Laetitia Bourgeois, Mort noire

Laetitia Bourgeois, Mort noire

Tuer pendant une pandémie ?

La Grande Peste a certainement été l’occasion pour des gens malhonnêtes de s’approprier des biens, de s’enrichir en profitant de leur position.
C’est ce cadre que Laetitia Bourgeois retient, elle qui aime placer ses intrigues au cœur du Moyen Âge dans la région du Velay.

En 1348, un homme achète le silence de la femme qui veille sur les victimes de la peste.
C’est en septembre 1361, alors que la seconde pandémie marque le pas, que Dalmas Bouthéac, le capitaine-mage de la cité du Puy, se mobilise sur une étrange affaire de corbeau. Il y a trois semaines, un sergent entend des enfants lui répéter une phrase apprise par cœur : « Qui a tué Remey Passamar ? » C’est un clerc de notaire, de funeste réputation, mort à vingt-six ans, de la peste, treize ans plus tôt. Depuis, Delmas a trouvé un couteau ensanglanté devant la porte de la maison du Consulat. Mais, ce matin, c’est une toile tendue devant sa porte, un morceau de linceul portant des traces de sang et de pus séché.
À l’auberge de la Tête de paille, Mareta réouvre son établissement où elle s’était claquemurée pendant la pandémie avec deux de ses employées. Elle s’emploie à faire revivre l’auberge dont elle a hérité, il y a treize ans après la mort de Remey, son époux.
Louise est monade au grand hospice construit à l’ombre de la cathédrale.
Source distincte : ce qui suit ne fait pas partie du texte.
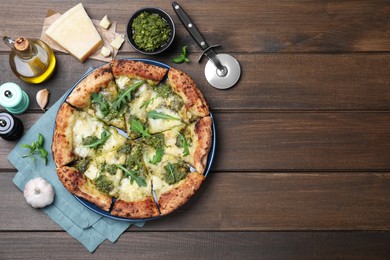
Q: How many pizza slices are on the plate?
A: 8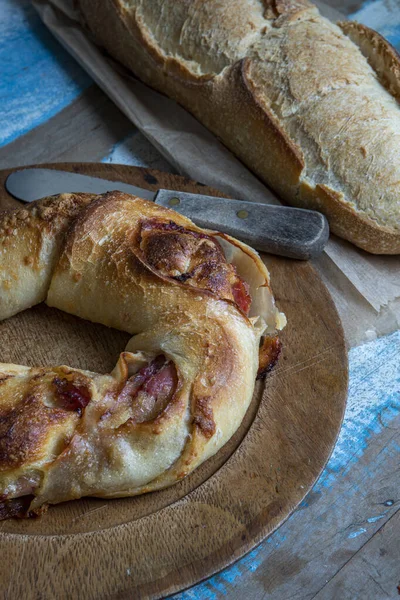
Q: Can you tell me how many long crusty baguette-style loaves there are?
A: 1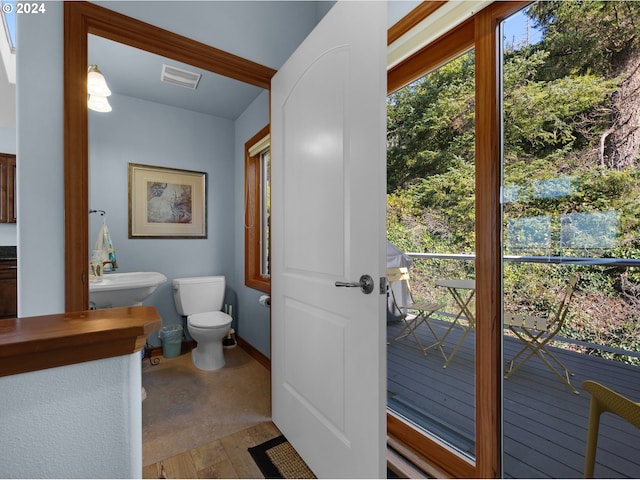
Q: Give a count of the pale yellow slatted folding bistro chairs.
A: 2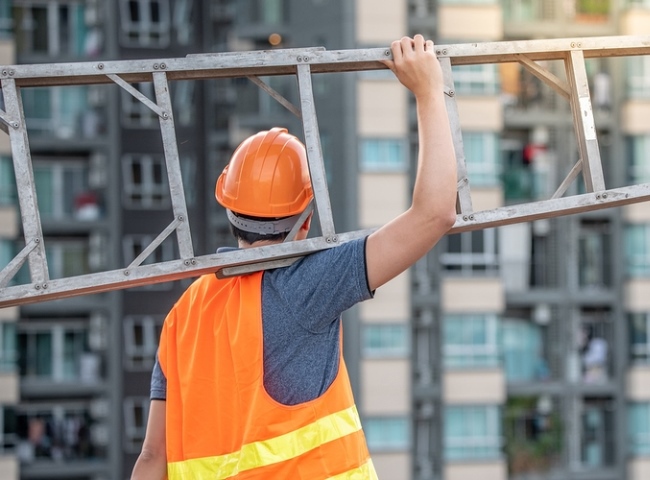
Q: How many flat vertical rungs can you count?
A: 5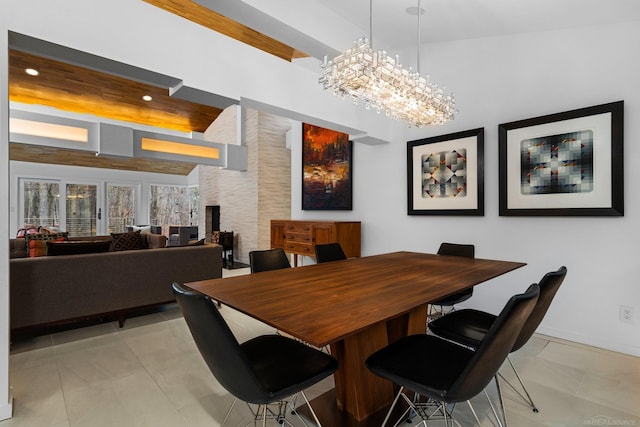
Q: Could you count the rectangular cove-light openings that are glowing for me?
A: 2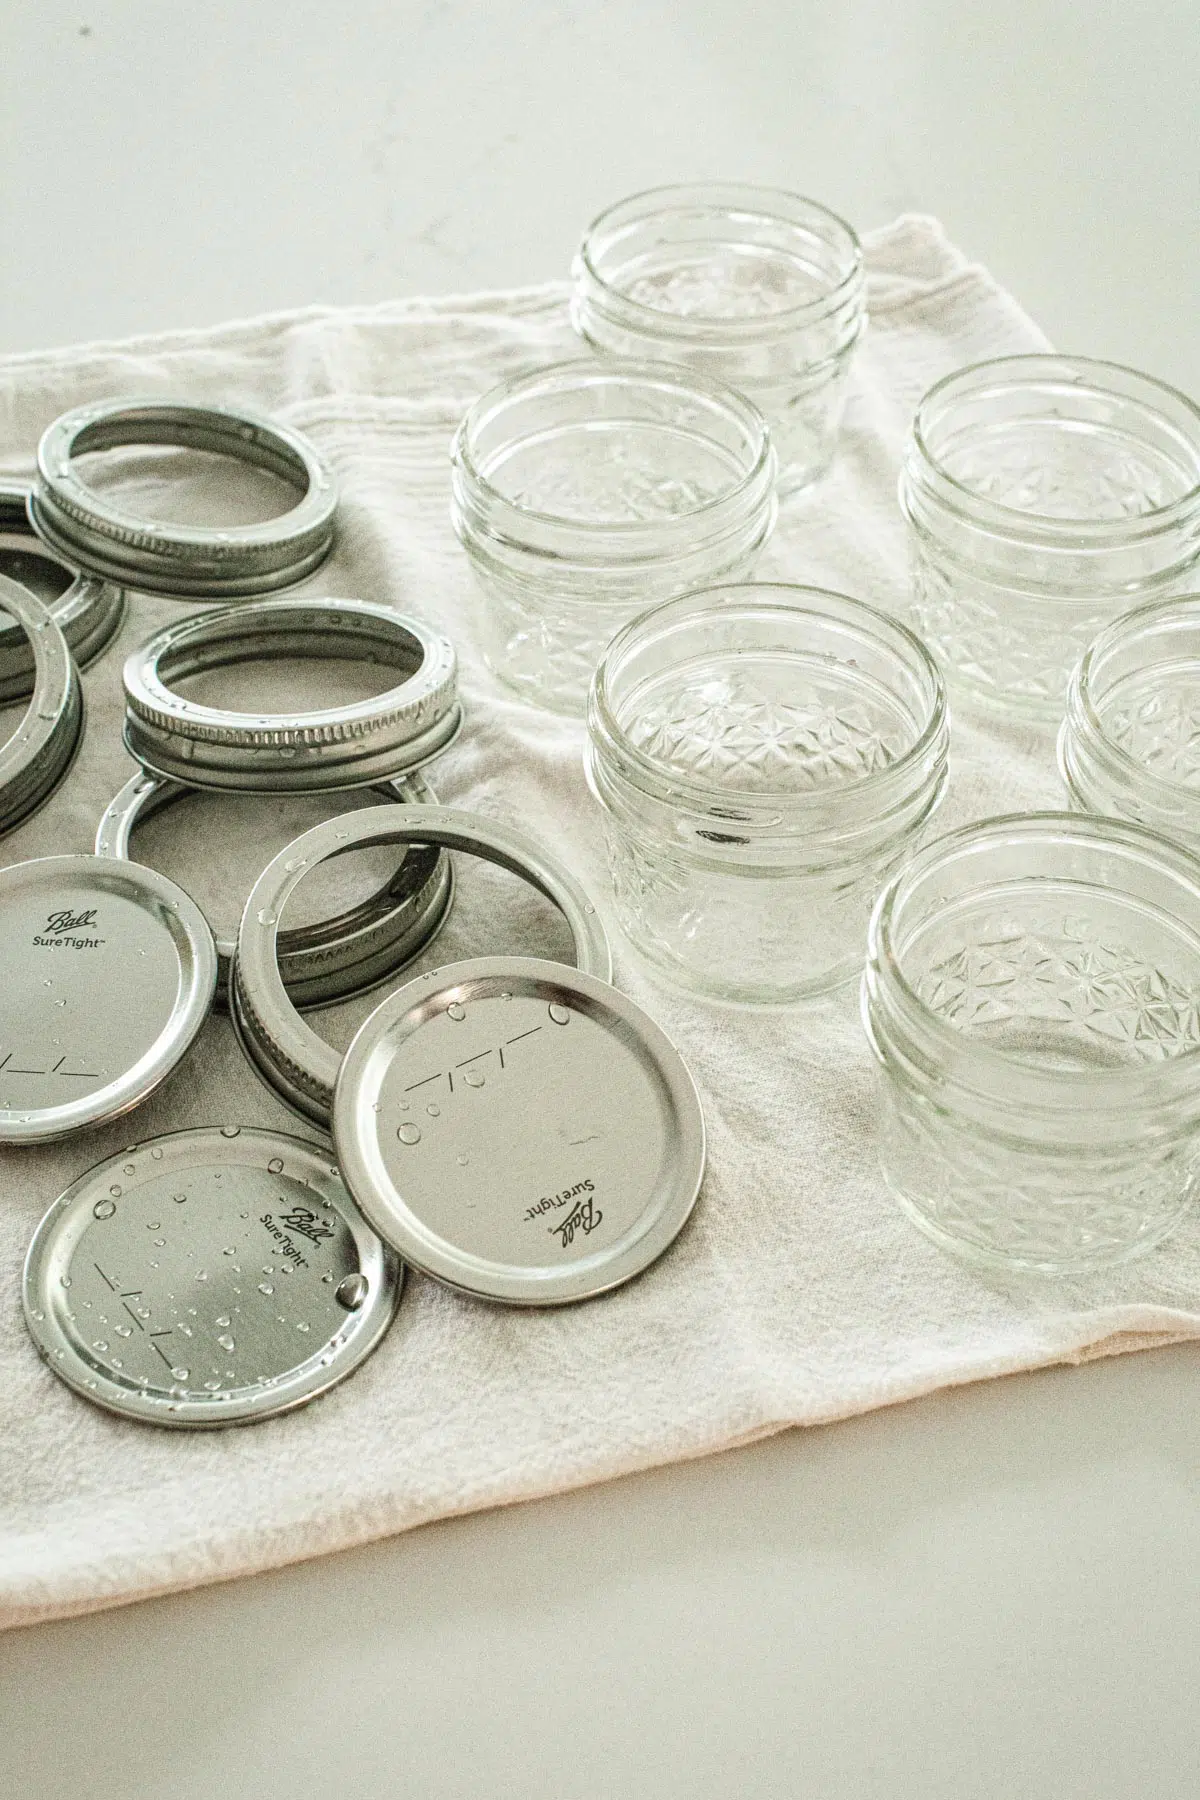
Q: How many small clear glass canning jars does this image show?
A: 6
Elles sont trois à avoir survécu et avec quatre pensionnaires sur une quarantaine.
Delmas cherche à comprendre ce qui a pu se passer il y a treize ans et les motivations du corbeau. Mais c’est difficile car de nombreux témoins sont morts. Peu à peu cependant, il cerne certains secrets, réunit des données sur ce qui se passait à l’époque quand…

Deux vagues successives ont ravagé le pays, la première en 1348 et la seconde en 1361. Laetitia Bourgeois installe son récit à cette dernière date car les populations avaient pris conscience de la constance de la menace. Elle noue des connections avec la précédente épidémie.
Toutefois, si la toile de fond est bien cette pandémie, elle installe une belle histoire avec tout ce que peut comprendre la nature humaine, des sentiments qui vont de l’amour à la haine, de l’abnégation à l’égoïsme, de la cupidité à la charité. Oh le beau terme si galvaudé, si bien employé par tous les individus que ne la pratiquent pas !

Avec ces éléments, la romancière installe un récit qui suit les trois principaux personnages que sont Mareta, Louise et Dalmas qui tient en haleine jusqu’à un final éblouissant. Elle maintient le suspense presque jusqu’à la dernière ligne qui, d’ailleurs, ouvre sur un futur qui peut prendre le chemin du bonheur. Avec finesse, elle met en scène des situations génératrices de tension, des actes dictés par l’urgence et par la proximité de cette mort omniprésente, qui touche tant de personnes autour des protagonistes.
Parallèlement, elle livre nombre d’informations sur la façon dont les populations tentaient de se protéger de la peste avec les moyens de l’époque, les difficultés pour survivre quand plus personne ne travaillait. Il n’y avait pas de « quoi qu’il en coûte ». La romancière  détaille avec art du récit et précision le fonctionnement de ce qu’il restait comme institutions, le quotidien des populations.

Avec Mort noire, Laetitia Bourgeois propose un roman saisissant pour sa galerie de personnages, pour le déroulement et la tension de son récit et pour le quotidien d’une population décimée.
Un beau et grand retour d’une talentueuse romancière !

serge perraud

Laetitia Bourgeois, Mort noire, Éditions 10/18, coll. « Grands Détectives » n° 5 708, novembre 2021, 216 p. – 7,50 €.